There must be a place to find them. Im not convinced that copies dont exist.


----------



## ora (Jun 28, 2005)

Defunkt - check http://mac.the-underdogs.org/index.php?show=alpha&alpha=72 ,, they have pacific and leyte gulf, free and legal (its an abandonware site)


----------



## Mikuro (Jun 28, 2005)

There are some "abandonware" sites that host old games that have been abandoned by their publishers. However, I assume these games are still covered by copyright law, so the sites are probably technically illegal, so.....dunno if I should link. In any case, a little Googling should be all you need to find these sites if you're interested. I just found two of the Hellcats games available at the most prominent Mac abandonware site.

[edit: Heh, a bit late with my reply I guess. The site linked above was the one I was talking about.]


----------



## ora (Jun 28, 2005)

Yeah, i just kind of assumed abandonware was legal, I had a look and saw this on the site:
"Abandonware is commercial software that has been discontinued by the publisher and are not sold or supported anymore. If you are the publisher of a certain game on this site, and wish that it is removed, please email me and I will remove the game."

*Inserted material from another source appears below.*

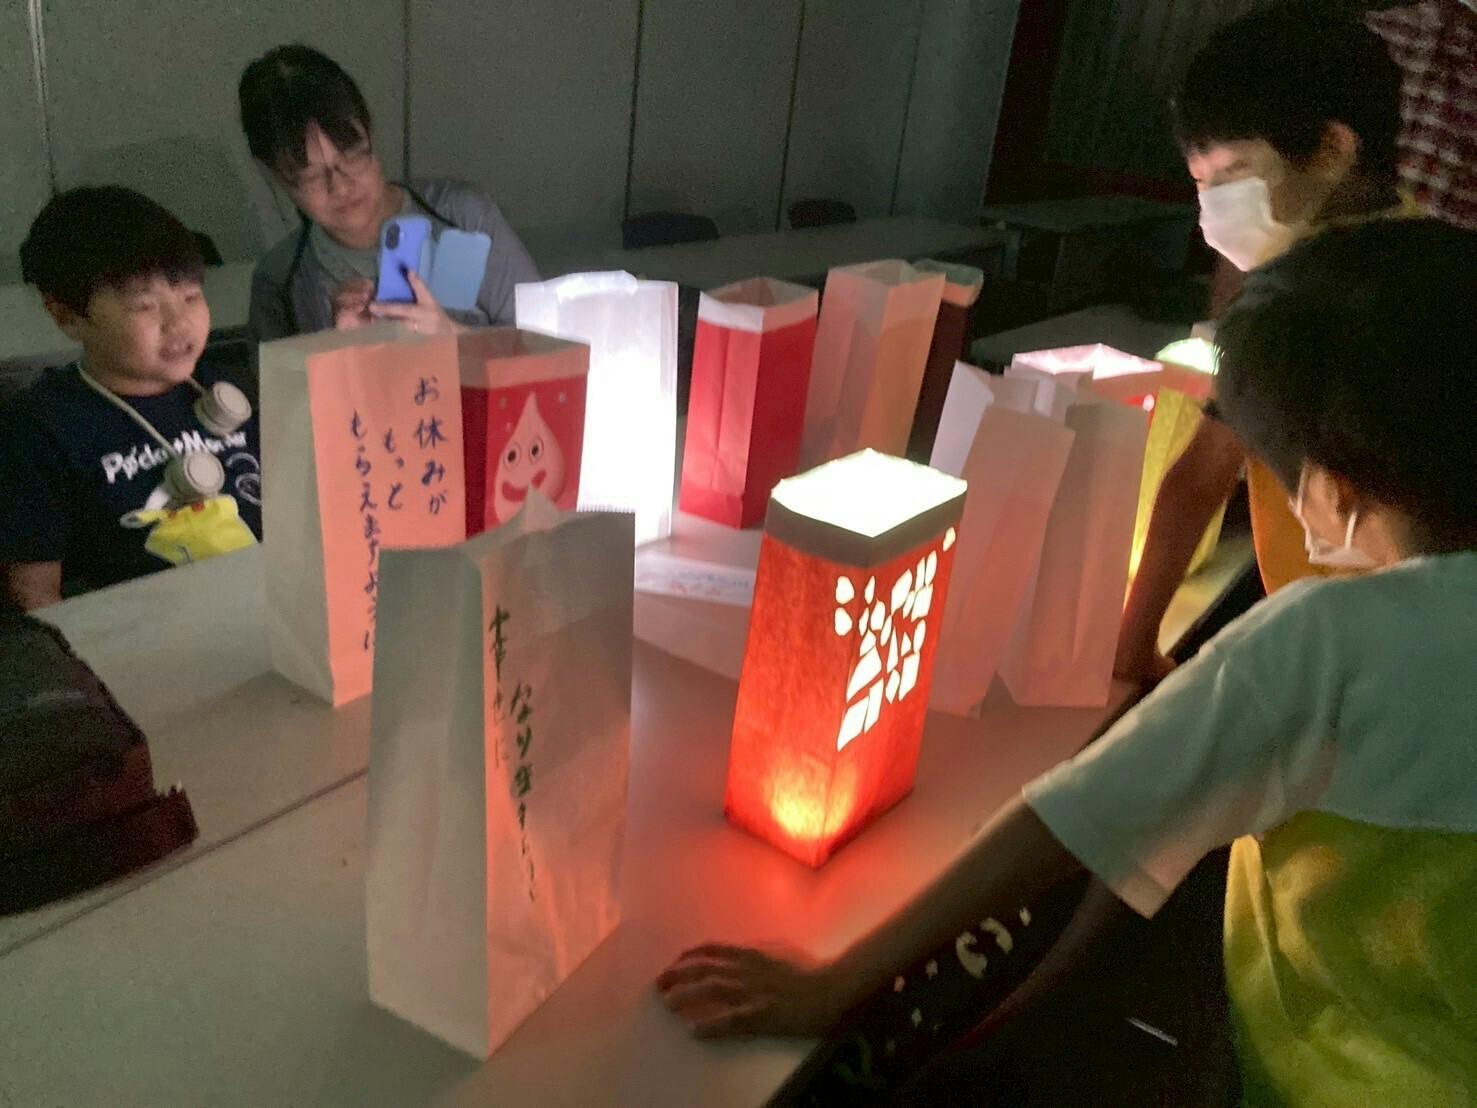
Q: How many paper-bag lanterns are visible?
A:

Its been mentioned on the board before i think, I'm pretty sure this is where i found the link, still, its an interesting issue.


----------



## AdmiralAK (Jun 28, 2005)

abandonware is not "official" legalese - I still like it though - if you dont produce it anymore, you dont sell it, no intention of selling it - then it's free for anyone that wants to use it (copyrights these days are run amuck anyway - dont get me started!)


----------



## DefUnct_UK (Jun 29, 2005)

Thanks guys 

Got Over the Pacific.

Reliving my Mac 475 Days.


----------



## HateEternal (Jul 4, 2005)

DefUnct_UK said:
			
		

> Thanks guys
> 
> Got Over the Pacific.
> 
> Reliving my Mac 475 Days.



Ha! I have the original disks for that one. What are you running it on?

I would like to find a way to play a few of my old games on a modern mac. I had to set up my Performa to play some tie fighter and monkey island.


----------



## HomunQlus (Jul 4, 2005)

@DefUnct_UK

Regarding your sig: It's *Tiger*, not Tigger...


----------



## DefUnct_UK (Jul 4, 2005)

Im aware of that thanks 

Note: Tiger and Tigger are similar, Tigger was a character in Winne the Pooh.....I chose to call it Tigger so that i could use Tigger's song as sig 

Its a pun or "play on words"


----------



## DefUnct_UK (Jul 4, 2005)

HateEternal said:
			
		

> Ha! I have the original disks for that one. What are you running it on?
> 
> I would like to find a way to play a few of my old games on a modern mac. I had to set up my Performa to play some tie fighter and monkey island.




I would run it on a G3 powermac with 9.2 on it. I dont think classic would run it would it?


----------



## Mikola (Aug 1, 2005)

Hey, Canada-man, I just found a copy of Lord of the Realm II underneath my bed...old stuff...good stuff. I don't have the original box, but I have a paper CD case and the instruction book.


----------